Washington, D.C. – The Economic Innovation Group (EIG) today released the 2017 Distressed Communities Index (DCI), a nationwide analysis and interactive tool for measuring the economic vitality of U.S. zip codes, cities, counties, and congressional districts.  The study evaluates the relationship between community well-being and a number of important factors, including individual health outcomes, public assistance spending, demographics, and political representation.  It reveals a growing divergence in the economic and social experience of America’s distressed communities from the nation as a whole.  

“Economic inequality in America translates into opportunity gaps for too many communities,” said Steve Glickman, cofounder and executive director of the Economic Innovation Group. “Unless policymakers in both parties reframe their priorities, economically distressed communities will continue to experience a downward spiral that results in a loss of faith in the American dream and less healthy and fulfilling lives.”

According to the DCI, one in six, or 52.3 million, Americans live in a distressed community, places that are characterized by deep poverty, pervasive joblessness, low levels of educational attainment, and little to no economic growth. In the average distressed zip code, more than a quarter of the population lives in poverty, 40 percent of prime age adults are missing from the workforce, and nearly a quarter of adults lack even a high school diploma.

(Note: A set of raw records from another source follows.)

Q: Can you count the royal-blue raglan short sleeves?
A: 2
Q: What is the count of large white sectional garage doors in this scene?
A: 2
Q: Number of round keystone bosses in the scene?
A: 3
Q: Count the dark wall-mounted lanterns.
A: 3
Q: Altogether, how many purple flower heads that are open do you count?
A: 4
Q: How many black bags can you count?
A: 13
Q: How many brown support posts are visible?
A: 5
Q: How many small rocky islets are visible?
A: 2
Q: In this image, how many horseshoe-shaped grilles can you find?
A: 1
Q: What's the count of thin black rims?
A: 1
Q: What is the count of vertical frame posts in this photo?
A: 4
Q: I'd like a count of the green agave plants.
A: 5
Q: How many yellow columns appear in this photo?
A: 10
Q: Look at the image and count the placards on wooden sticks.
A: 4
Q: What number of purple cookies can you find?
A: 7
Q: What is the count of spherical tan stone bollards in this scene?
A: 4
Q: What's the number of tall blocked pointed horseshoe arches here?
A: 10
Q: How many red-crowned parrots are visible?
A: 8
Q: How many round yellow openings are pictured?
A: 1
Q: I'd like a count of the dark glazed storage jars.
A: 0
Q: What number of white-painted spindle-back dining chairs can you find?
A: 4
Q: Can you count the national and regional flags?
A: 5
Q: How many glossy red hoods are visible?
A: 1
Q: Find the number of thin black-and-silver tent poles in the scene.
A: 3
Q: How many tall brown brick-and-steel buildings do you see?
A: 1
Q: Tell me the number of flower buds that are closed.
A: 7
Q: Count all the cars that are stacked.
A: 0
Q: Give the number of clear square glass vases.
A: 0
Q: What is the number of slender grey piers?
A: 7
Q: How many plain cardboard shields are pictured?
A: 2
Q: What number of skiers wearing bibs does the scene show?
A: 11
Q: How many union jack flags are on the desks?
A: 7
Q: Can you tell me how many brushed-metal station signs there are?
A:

Most of today’s distressed zip codes have seen a net loss in employment or business establishments since the year 2000.

Meanwhile, America’s prosperous zip codes, the nation’s most populous and economically vibrant places, are largely insulated from the challenges facing the rest of the country.  These communities are home to 84 million people, and they garnered more than half of the recovery’s new jobs and business establishments. The poverty rate is more than 20 points lower in the average prosperous community than in the average distressed one, and residents enjoy incomes that approach, on average, 150 percent of their statewide median.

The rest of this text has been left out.